* [REQUIRED ACTION]:
Copy each line below containing "many".

** STORED DATA follows **

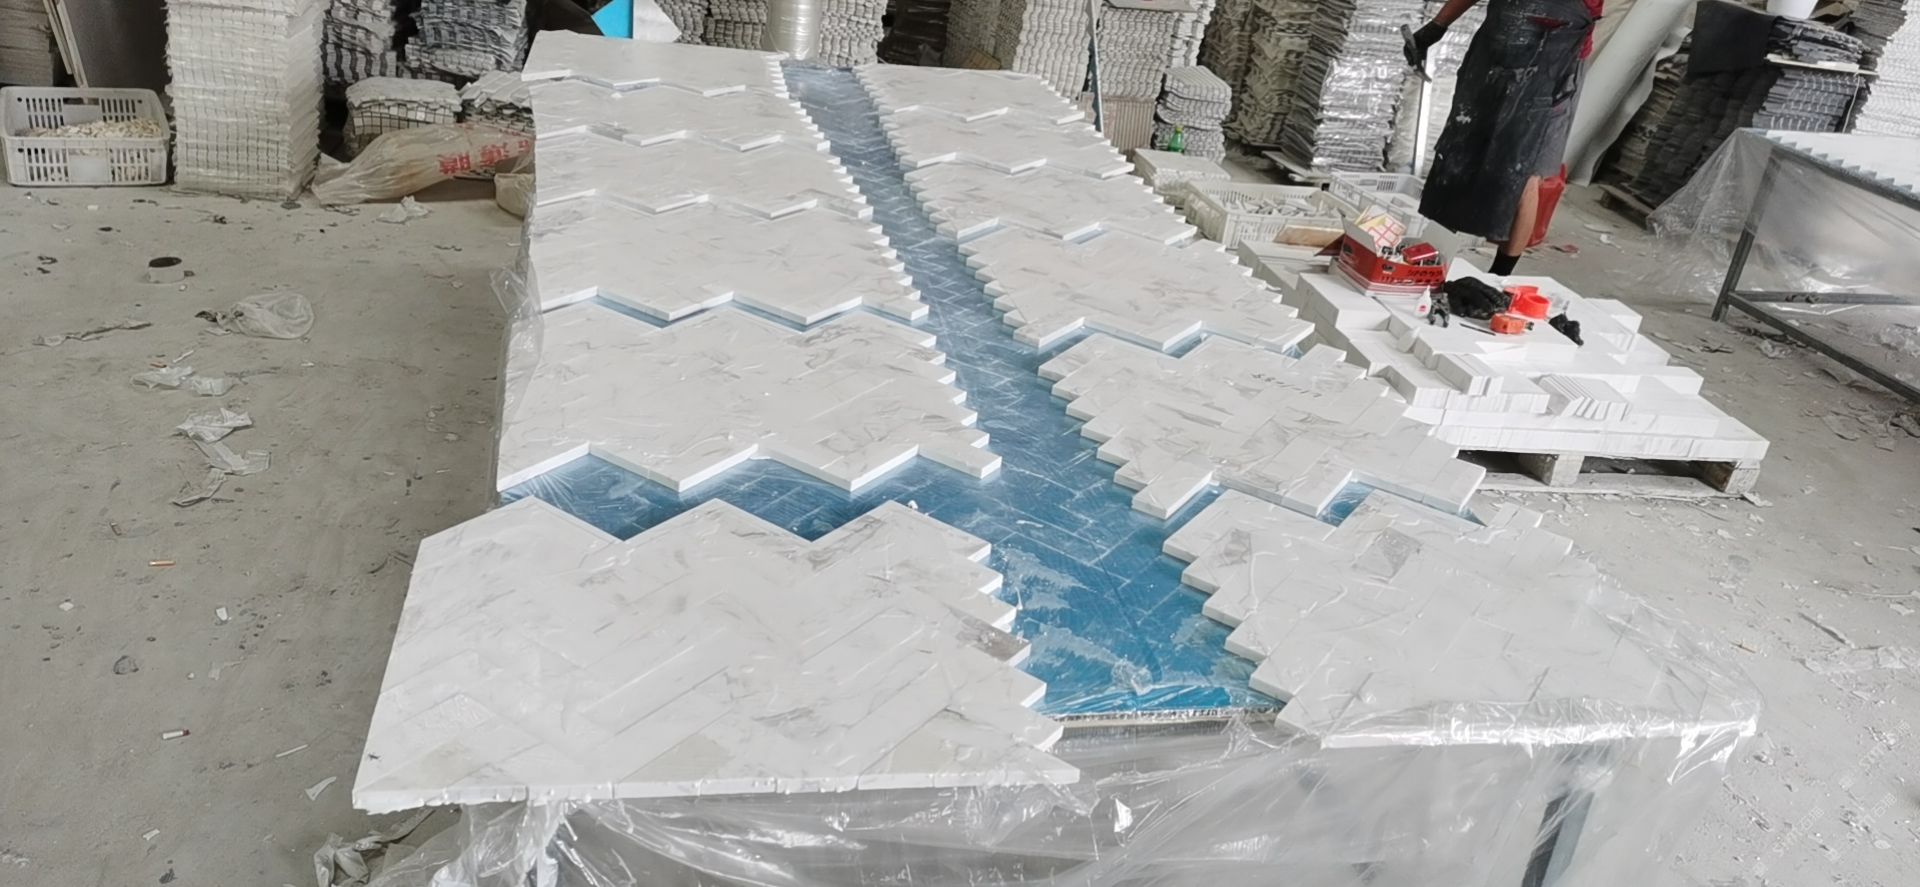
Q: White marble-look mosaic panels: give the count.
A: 12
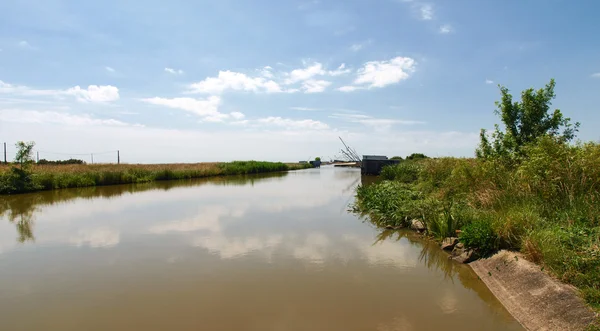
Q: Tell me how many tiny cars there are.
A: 0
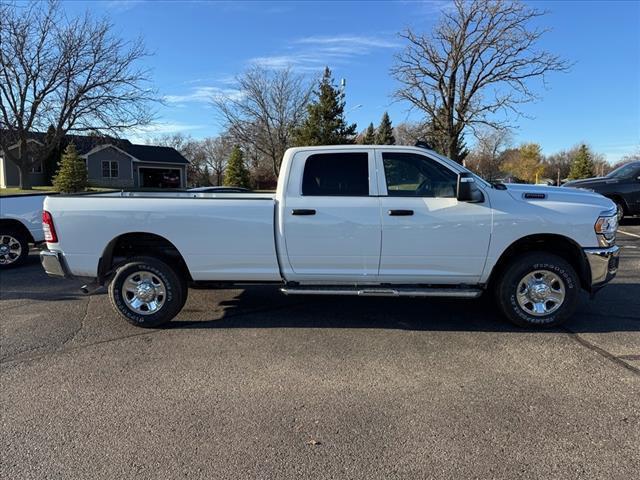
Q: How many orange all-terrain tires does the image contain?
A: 0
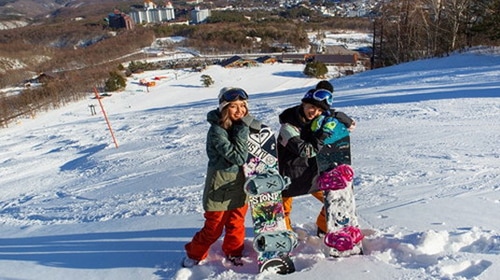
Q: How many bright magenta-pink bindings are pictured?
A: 2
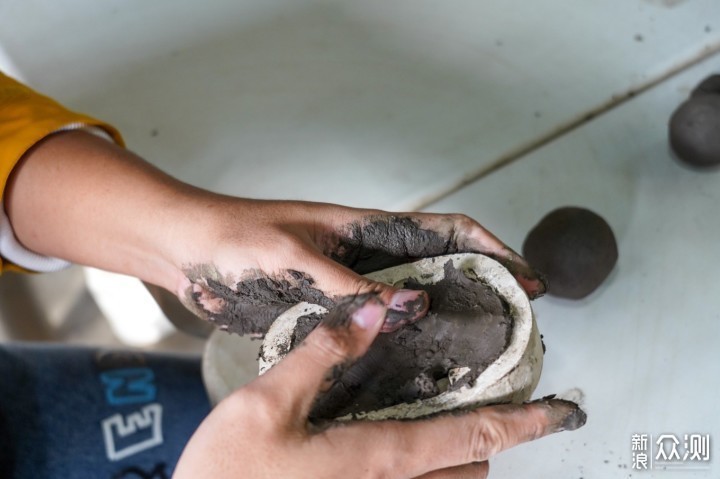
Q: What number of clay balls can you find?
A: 3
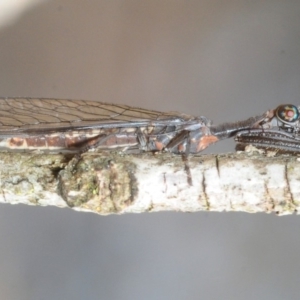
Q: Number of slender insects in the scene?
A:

** End of STORED DATA **

* [ANSWER FOR THE TASK]:
Q: Tell me how many tiny cars there are.
Q: How many orange all-terrain tires does the image contain?
Q: How many bright magenta-pink bindings are pictured?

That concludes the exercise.